Set down the data below without change, skipping the pictures it holds.

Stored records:

▬▬▬▬▬▬

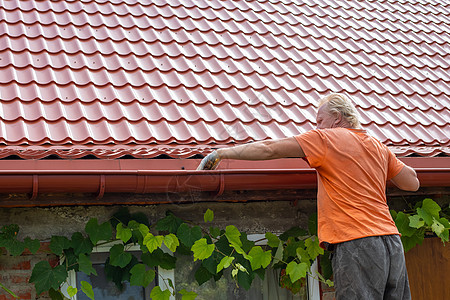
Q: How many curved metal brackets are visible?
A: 3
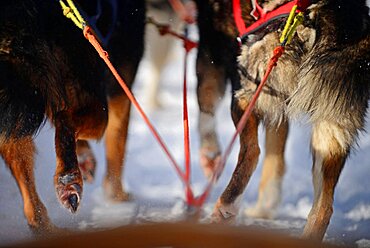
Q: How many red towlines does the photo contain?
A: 3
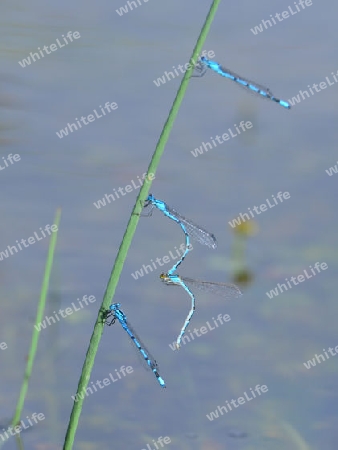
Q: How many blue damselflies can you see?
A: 4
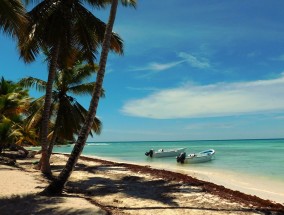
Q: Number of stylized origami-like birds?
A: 0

▬▬▬▬▬▬

* **ANSWER BELOW**
Q: How many curved metal brackets are visible?
A: 3
Q: How many red towlines does the photo contain?
A: 3
Q: How many blue damselflies can you see?
A: 4
Q: Number of stylized origami-like birds?
A: 0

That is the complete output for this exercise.